Upgrading the External Secrets Operator (ESO) CRDs

Helm does not automatically upgrade Custom Resource Definitions (CRDs) during a helm upgrade command to prevent accidental deletion of stored data.

If a new version of SecureGuard bumps the ESO version and introduces new CRD fields, you must manually apply the updated CRDs before upgrading the Helm chart.

  1. Download the new CRD manifests corresponding to the ESO version packaged in the new chart.
  2. Apply them directly:
    kubectl apply -f https://raw.githubusercontent.com/external-secrets/external-secrets/v<NEW_VERSION>/deploy/crds/bundle.yaml
    
  3. Make the new release selectable in the dashboard by adding it to the ESO Version Catalog: apply a new ESOVersion CR (and move the latest: true flag onto it). See Advanced Configuration → ESO Version Catalog. Only ESO v2.0.0 and newer are supported.

Upgrading the SecureGuard UI and Proxy

The React UI and Go proxy are stateless applications deployed as standard Kubernetes Deployments. Helm will perform a standard rolling rollout of the new ReplicaSets, ensuring zero-downtime availability of the dashboard during the upgrade.

Upgrading the SG Agent Controller

The SG Agent Controller (agent/) is a Go controller-runtime binary deployed as a Kubernetes Deployment. It follows the same rolling update pattern as the proxy — Helm will perform a standard rolling rollout of the new ReplicaSet. No special migration steps are required; the controller is stateless and will automatically resume reconciliation of SGAgent and ESODeployment resources after restart.

Version-Specific Notes

Always check the release notes of the exact chart version you are moving to.

0.3.0 — OpenBao Raft HA + self-initialization (breaking)

The bundled OpenBao default changed from a single-node file backend to a 3-node integrated-Raft HA cluster that is automatically initialized and unsealed by a post-install/upgrade hook Job.

  • New installs need no action — OpenBao initializes, unseals, and stores its Shamir key shares in the <release>-openbao-keys Secret automatically.
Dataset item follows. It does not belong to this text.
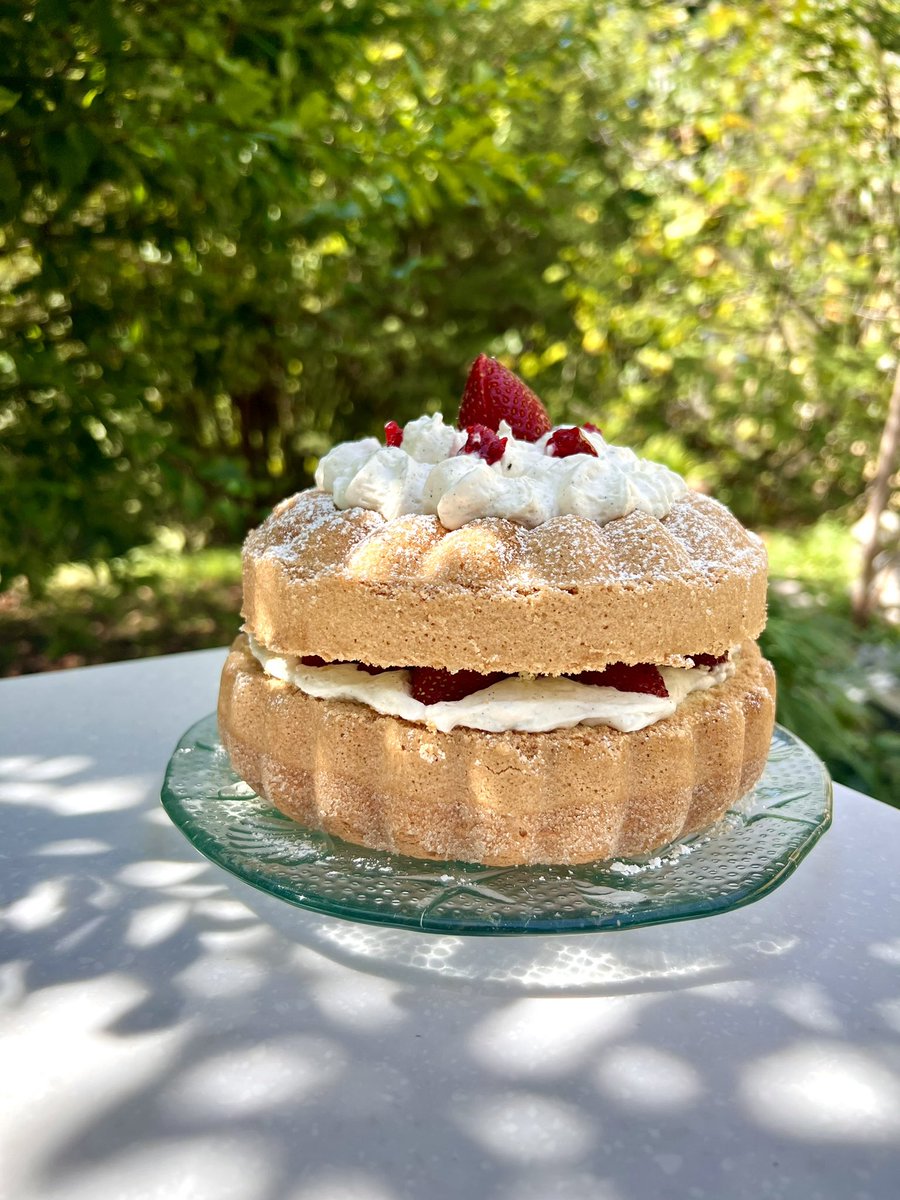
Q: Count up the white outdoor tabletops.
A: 1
Back up that Secret.
  • To keep the previous single-node behavior, pin it explicitly before upgrading:
    openbao:
      server:
        standalone:
          enabled: true
        ha:
          enabled: false
    
  • For restart-resilient production, prefer KMS auto-unseal (openbao.init.enabled=false + a seal stanza) — no key shares are stored in a Secret. See Installation → OpenBao Self-Initialization & Unsealing.
  • The root token is revoked after bootstrap and never persisted; use bao operator generate-root with the stored unseal keys for break-glass admin.